Закон забвения - стр. 5
День выдался жарким, вечер хранил еще тепло. Немногочисленные селяне прогуливались по дороге или стояли, лениво опершись о ворота домов. Заслышав цокот копыт, они поворачивались посмотреть, после чего тут же отводили взгляды. Люди, которые месяц назад снимали перед ней шапки и кланялись, теперь стеснялись или боялись признавать ее существование. Изабелла Хэкер могла быть благочестивой квакершей и хозяйкой поместья, но при этом оставалась женой революционера. Она с презрением смотрела на них.
Статерн-холл, самый большой дом в деревне, стоял близ церкви Святого Гутлака. Звон колоколов, отбивавших девятый час, как раз стих, когда хозяйка усадьбы свернула с дороги и въехала в открытые ворота. Бросалось в глаза, что за несколько недель, пока она отсутствовала, поддерживая мужа, огород успел зарасти сорняком.
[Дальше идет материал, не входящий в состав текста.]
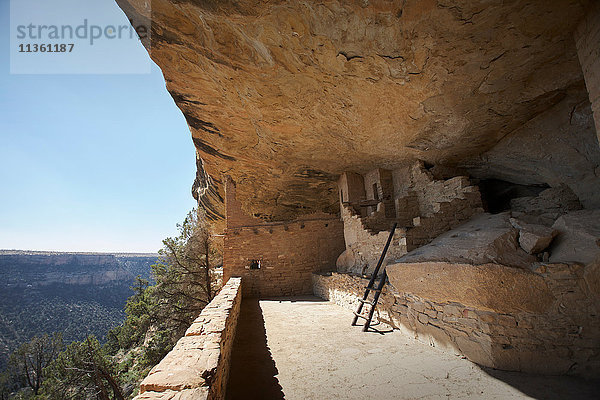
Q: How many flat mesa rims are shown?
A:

Трава вокруг фруктового сада походила на дикий луг. В сгущавшихся сумерках большой дом казался темным и покинутым.
Аккуратно ступая, лошадь довезла ее по подъездной дорожке до парадной двери. Миссис Хэкер спешилась, привязала поводья к железной решетке у входа и, не оглядываясь на Нэйлера, достала из кармана ключ и отомкнула массивную дверь. Ей хотелось, насколько возможно, обойтись без помощи этого человека.
Она пересекла мощенный каменными плитами пол и окликнула, есть ли кто наверху. Похоже, сбежали даже слуги. В холле слегка потемнело – это возникший на пороге Нэйлер загородил свет. Направляясь к кабинету мужа, женщина слышала за собой спешащие вдогонку шаги. Он явно намеревался помешать ей уничтожить в последнюю минуту какие-либо улики. Воздух в кабинете был спертым. За окнами в свинцовых переплетах слышались трели соловьев. Она достала из ящика шкатулку, извлекла ключ, затем опустилась на колени перед сейфом. Документ она никогда не читала, но знала, как он выглядит. Отдай его этому человеку, спаси Фрэнсиса от палача-мясника, и пусть он уходит.
Нэйлер до последнего мгновения не позволял себе поверить, что документ еще существует. Никто не видел его одиннадцать лет. Опыт говорил, что отчаявшиеся люди способны сказать что угодно, лишь бы купить немного времени, а положение полковника Хэкера иначе как отчаянным не назовешь. Однако объятая горем жена этого человека стояла в сумрачной комнате, обратив к нему узкую спину, роясь в деловых бумагах и отчетах по хозяйству. Наконец она извлекла нечто – Нэйлер не видел ясно, что именно, – и медленно поднялась.
Он ожидал увидеть, если документ действительно существовал, внушительный пергамент в стиле парламентского акта – свиток, соответствующий размаху преступления. Однако женщина протянула ему полоску бумаги дюймов в восемь или около того шириной, похожую на расписку о продаже лошади или бочки с вином, свернутую в трубочку и перехваченную потертой черной лентой. Но для своих размеров она оказалась многообещающе тяжелой. Пергамент, не бумага. Нэйлер поднес его к окну, в меркнущем свете развязал ленту и раскатал свиток на полную его длину в семнадцать дюймов. Смертный приговор Карлу Стюарту, королю Англии, Шотландии и Ирландии, врученный полковнику Фрэнсису Хэкеру, командующему охраной короля, в утро казни его величества, лично Оливером Кромвелем.
Нэйлер положил свиток на стол полковника, и он тут же свернулся снова, словно защищающаяся змея. Он сел, снял шляпу, положил сбоку, потом вытер ладони о куртку.